----- Provided records -----
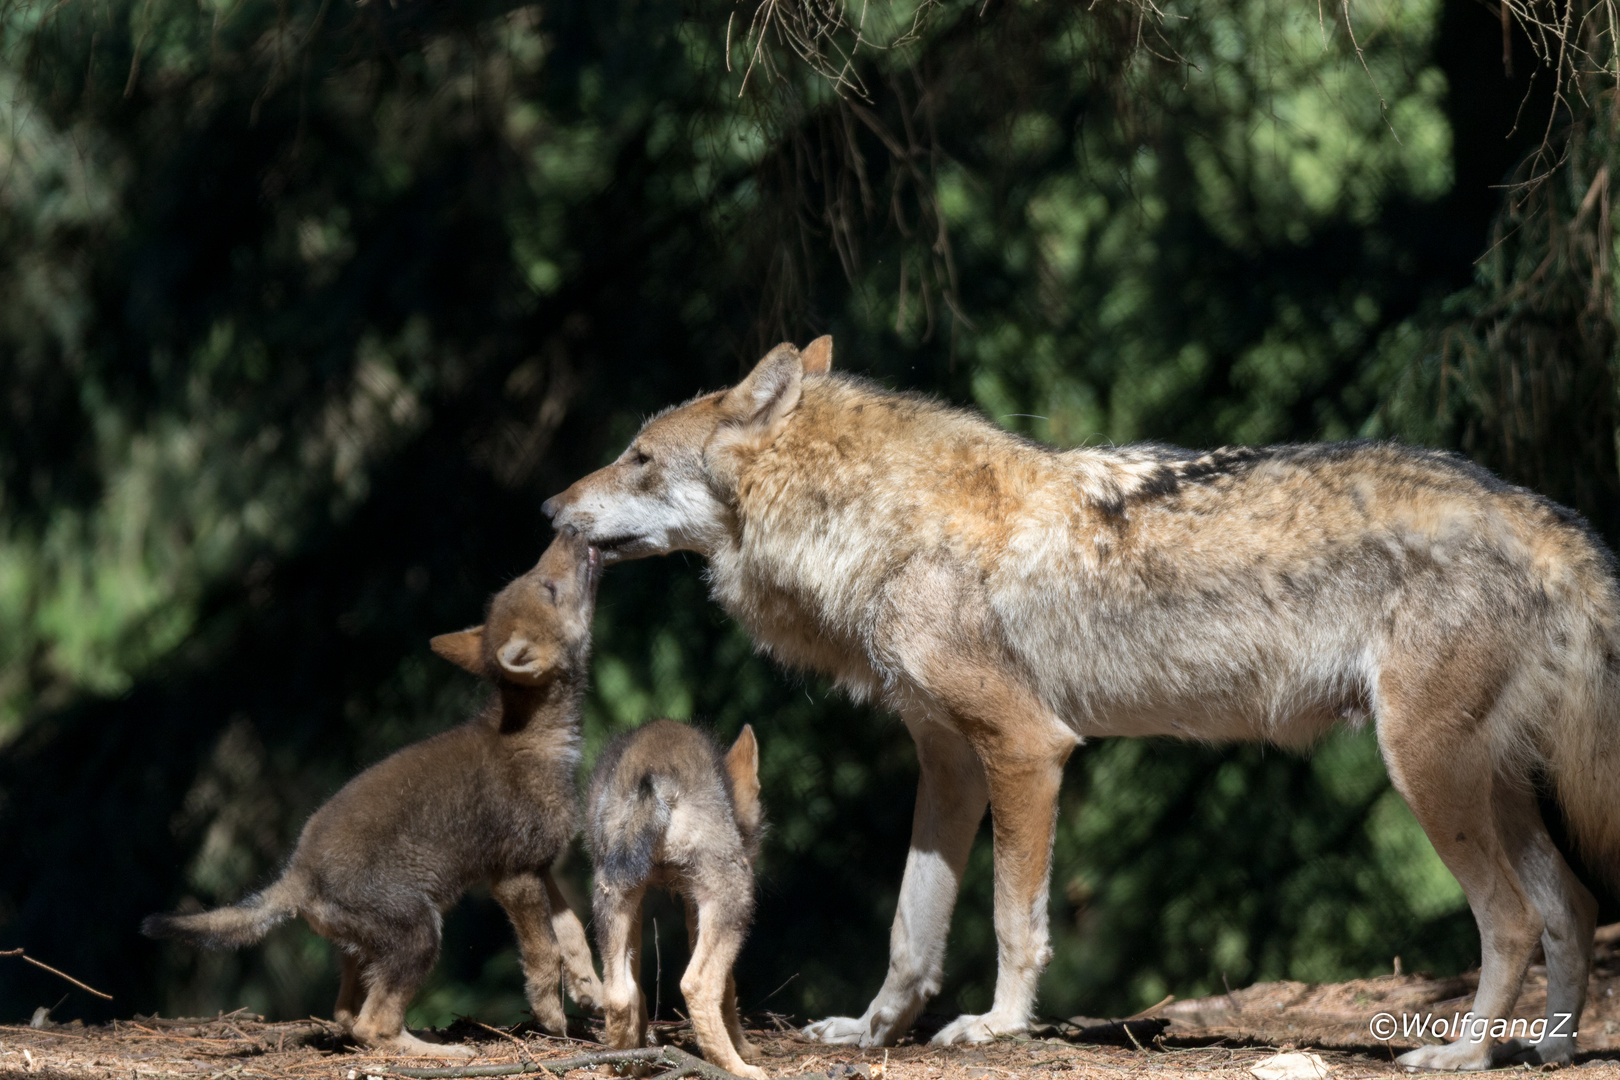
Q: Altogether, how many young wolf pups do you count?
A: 2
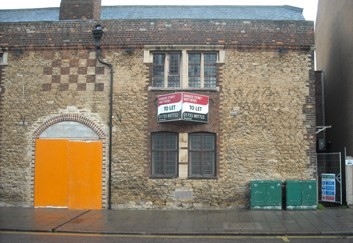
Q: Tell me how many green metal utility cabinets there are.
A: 2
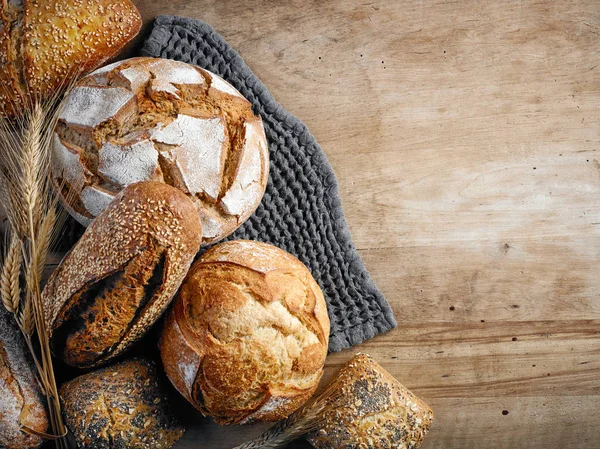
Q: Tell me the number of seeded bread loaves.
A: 4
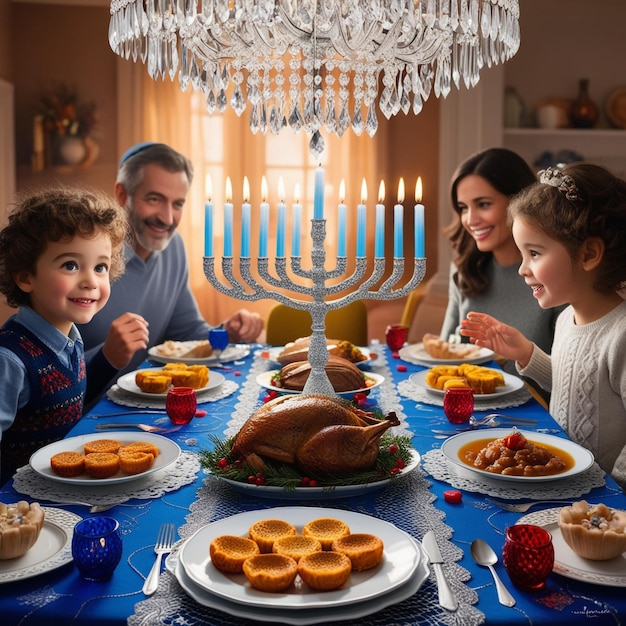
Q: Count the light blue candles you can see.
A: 12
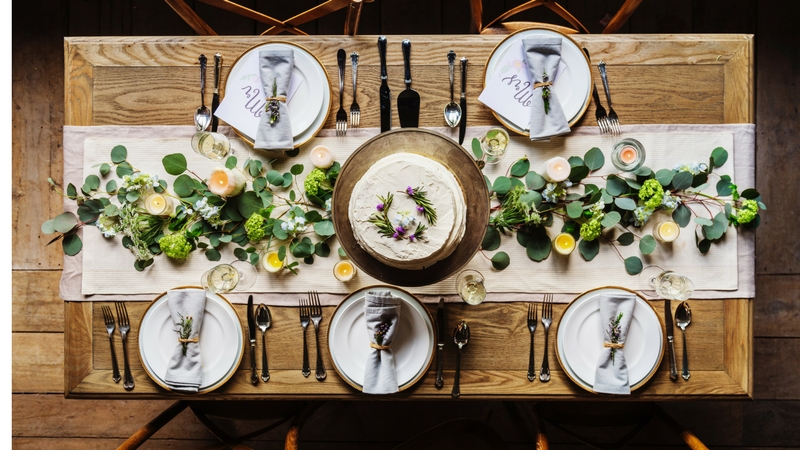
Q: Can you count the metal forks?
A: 10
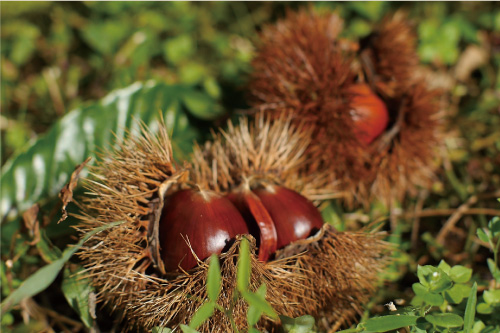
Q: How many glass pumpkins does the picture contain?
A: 0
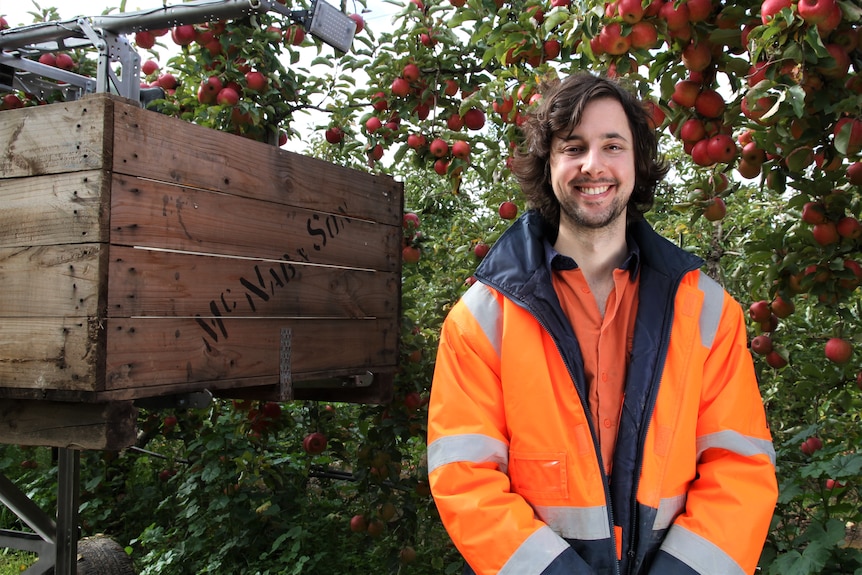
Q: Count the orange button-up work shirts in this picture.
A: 1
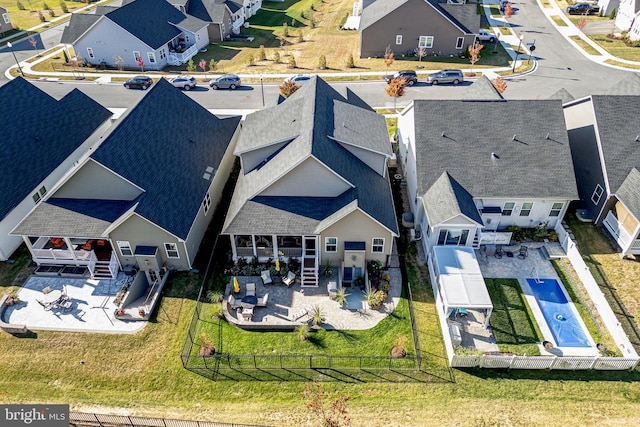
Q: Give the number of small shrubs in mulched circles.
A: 2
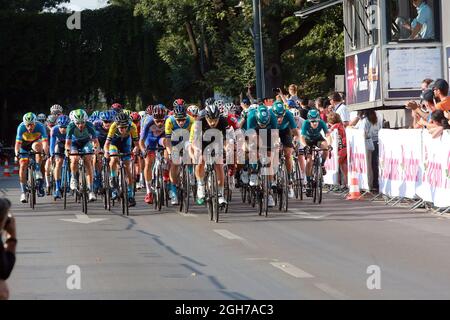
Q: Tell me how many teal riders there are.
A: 3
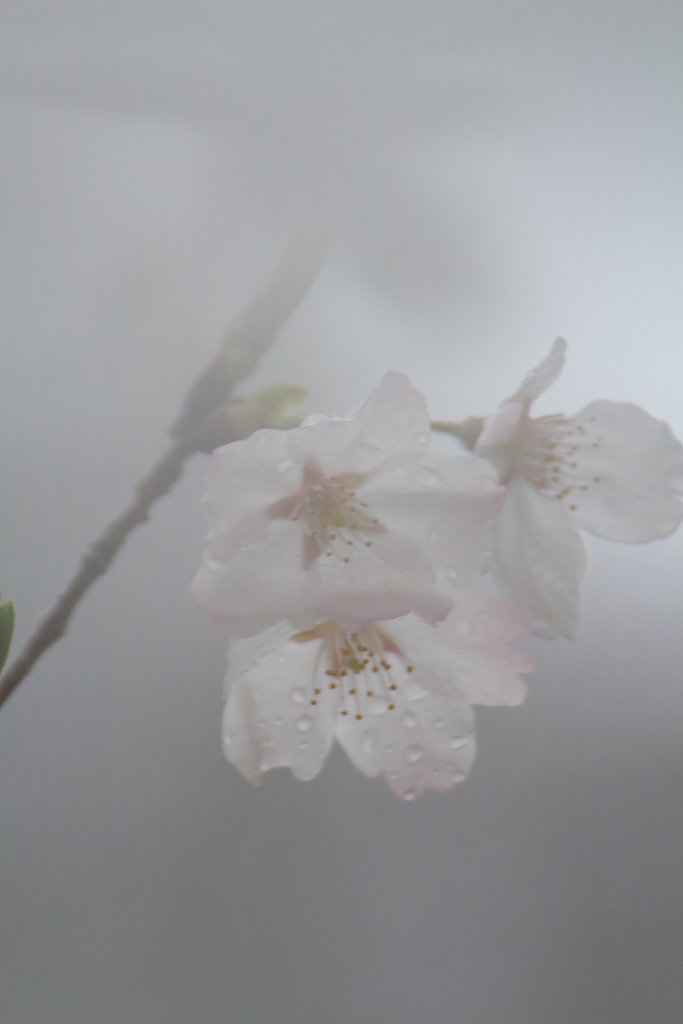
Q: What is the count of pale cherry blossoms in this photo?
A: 3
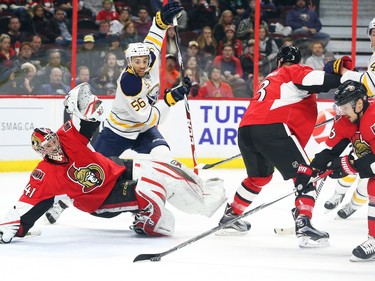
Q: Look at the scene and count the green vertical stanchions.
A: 0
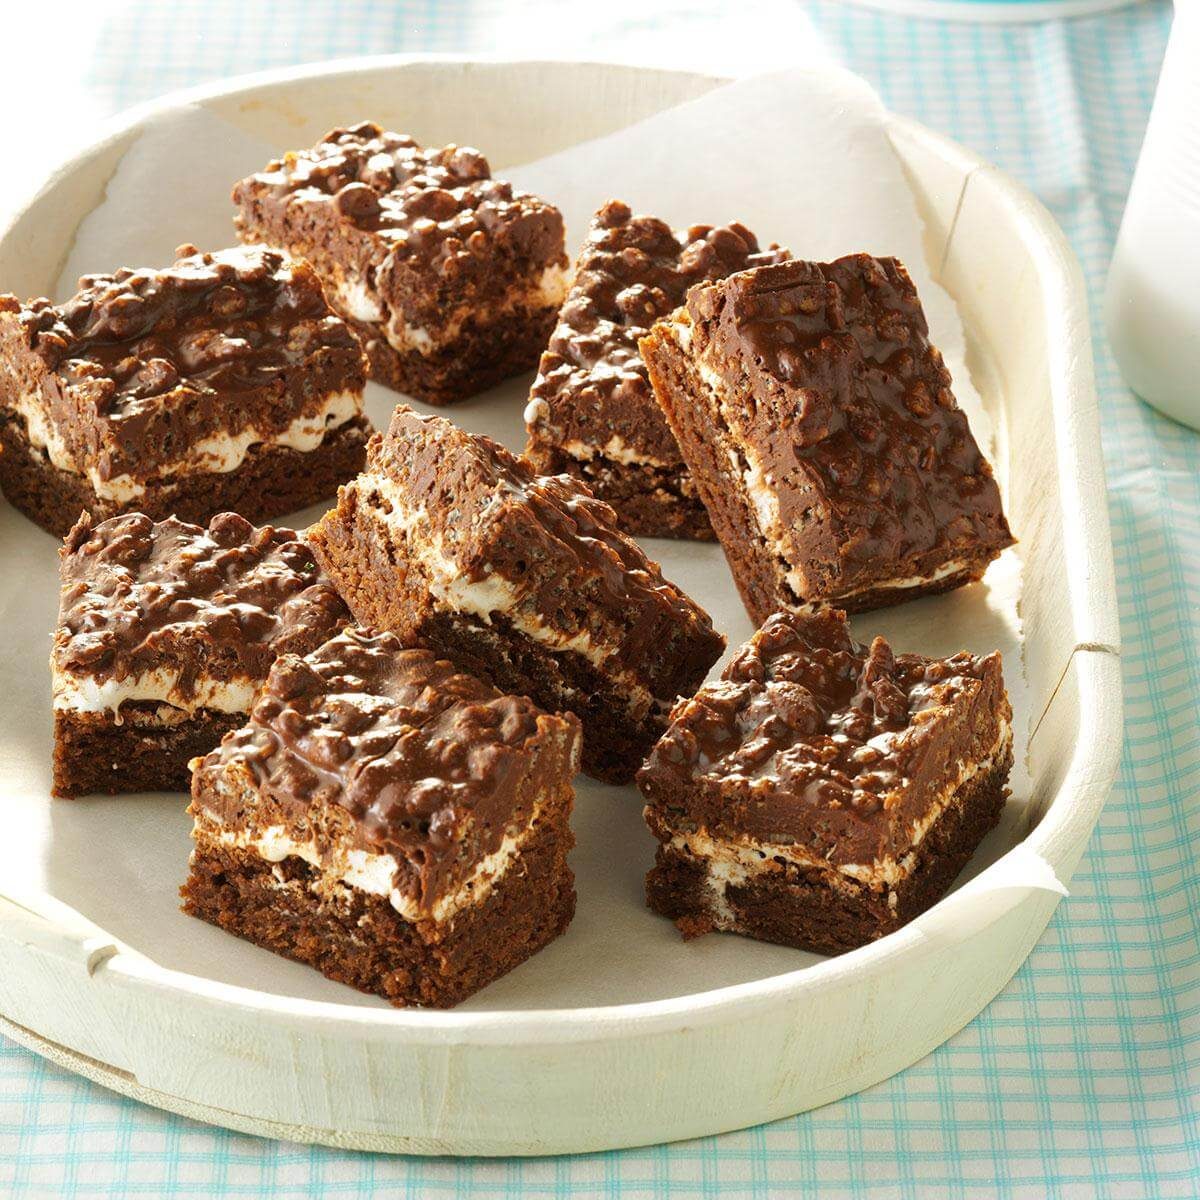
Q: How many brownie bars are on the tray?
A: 8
-----
* **Required action**: Output nothing but the records, word for word, and none of their pictures.

* **Answer box**:
Q: Altogether, how many young wolf pups do you count?
A: 2
Q: Tell me how many green metal utility cabinets there are.
A: 2
Q: Tell me the number of seeded bread loaves.
A: 4
Q: Count the light blue candles you can see.
A: 12
Q: Can you count the metal forks?
A: 10
Q: How many glass pumpkins does the picture contain?
A: 0
Q: Count the orange button-up work shirts in this picture.
A: 1
Q: Give the number of small shrubs in mulched circles.
A: 2
Q: Tell me how many teal riders there are.
A: 3
Q: What is the count of pale cherry blossoms in this photo?
A: 3
Q: Look at the scene and count the green vertical stanchions.
A: 0
Q: How many brownie bars are on the tray?
A: 8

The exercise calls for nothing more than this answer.